→ **Extracted material**
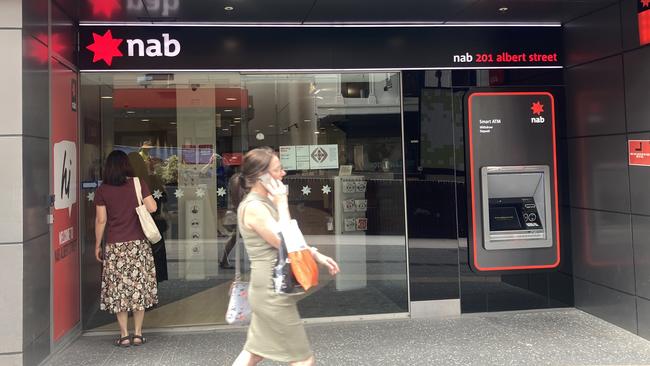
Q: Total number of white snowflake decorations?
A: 7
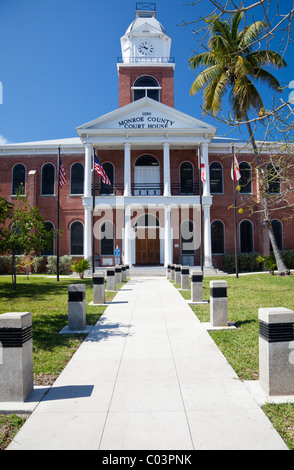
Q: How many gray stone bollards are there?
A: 14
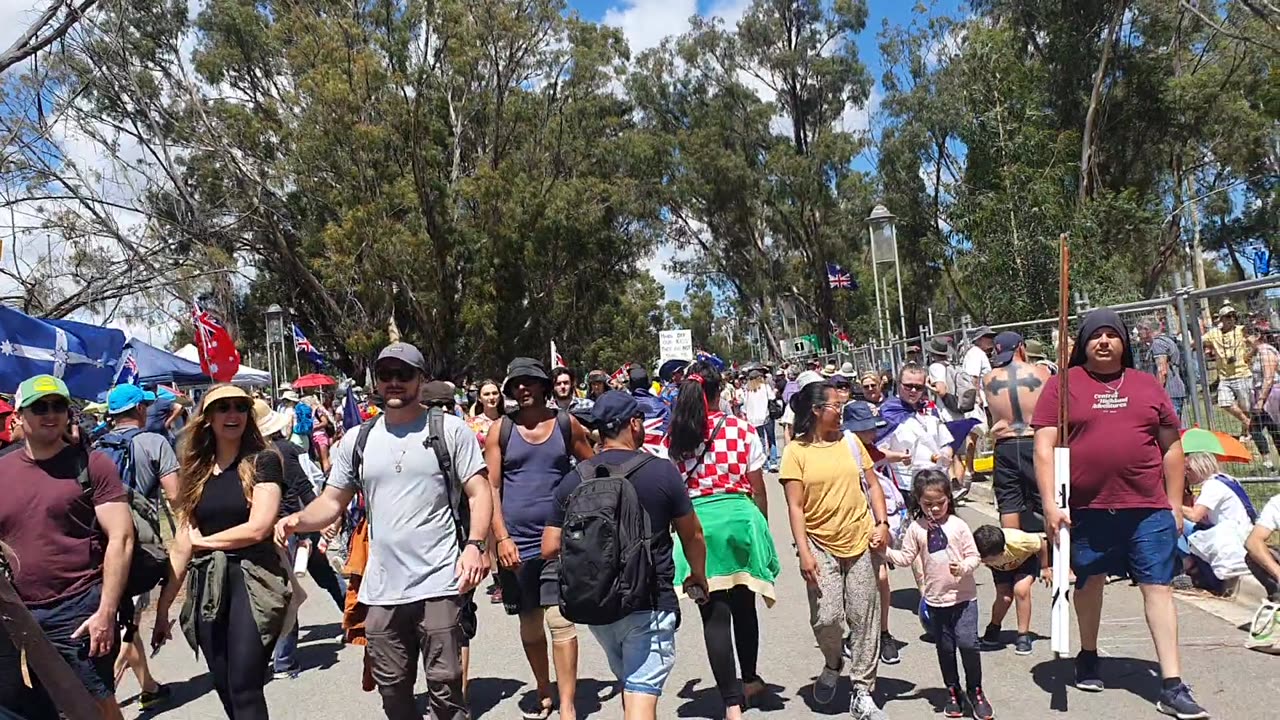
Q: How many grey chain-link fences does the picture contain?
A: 1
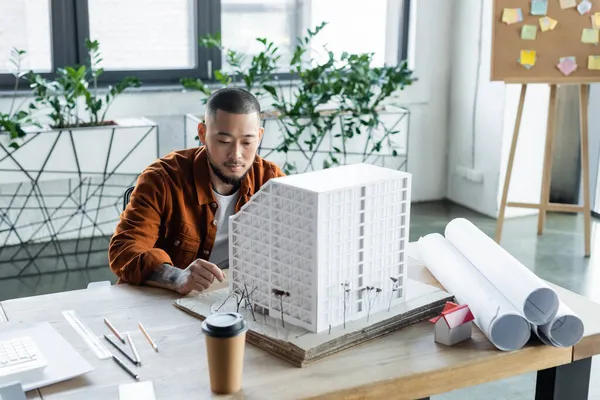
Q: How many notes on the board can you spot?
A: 11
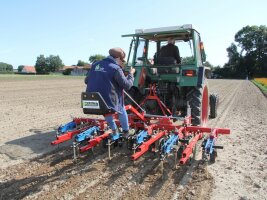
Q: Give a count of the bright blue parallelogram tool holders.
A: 6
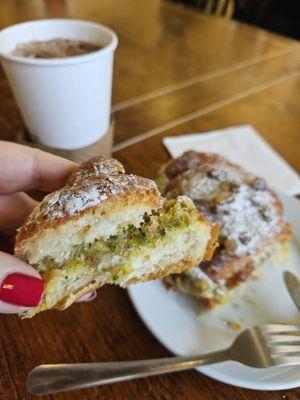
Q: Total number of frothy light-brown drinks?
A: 1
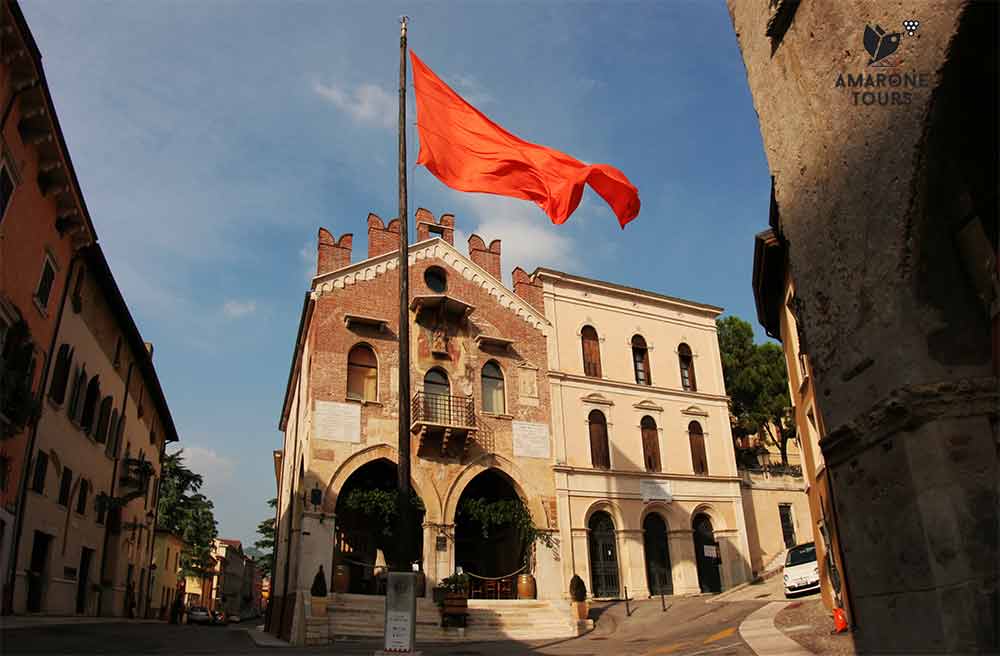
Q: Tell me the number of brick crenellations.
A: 5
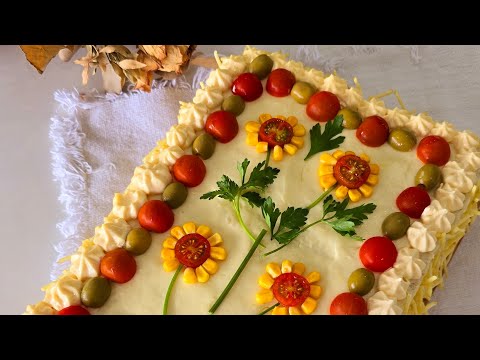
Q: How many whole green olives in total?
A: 12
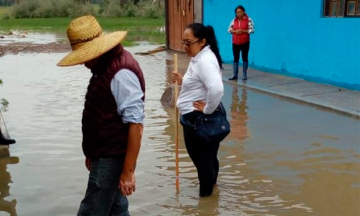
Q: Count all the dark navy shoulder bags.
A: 1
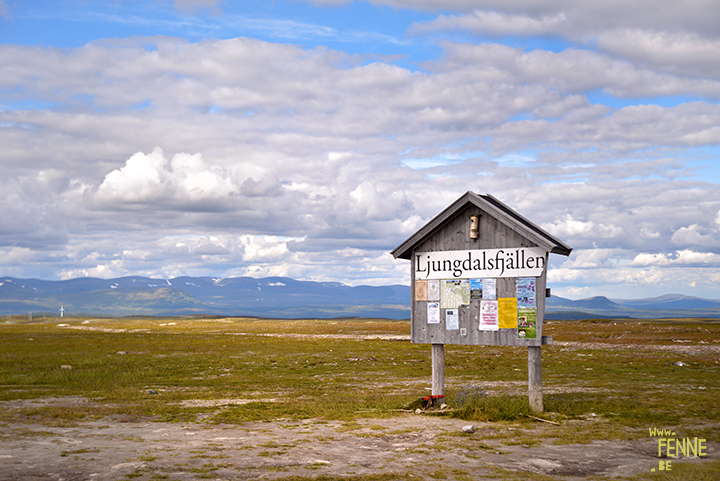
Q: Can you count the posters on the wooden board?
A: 11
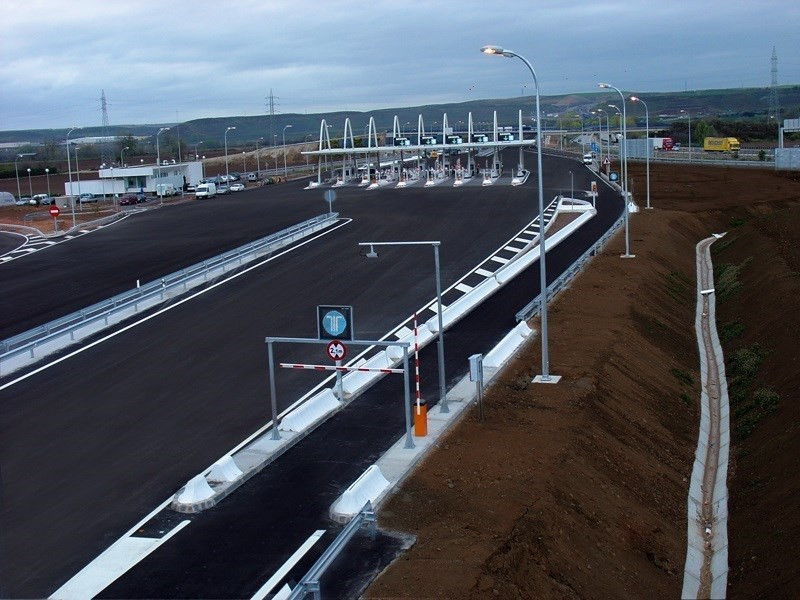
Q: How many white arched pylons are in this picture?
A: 9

→ **Task description**
An exact copy of the lines from the one with "Q: How many notes on the board can you spot?" through the end of the entries above, both included, is the whole answer. It contains no pictures.

→ **Finished task**
Q: How many notes on the board can you spot?
A: 11
Q: Give a count of the bright blue parallelogram tool holders.
A: 6
Q: Total number of frothy light-brown drinks?
A: 1
Q: Tell me the number of brick crenellations.
A: 5
Q: How many whole green olives in total?
A: 12
Q: Count all the dark navy shoulder bags.
A: 1
Q: Can you count the posters on the wooden board?
A: 11
Q: How many white arched pylons are in this picture?
A: 9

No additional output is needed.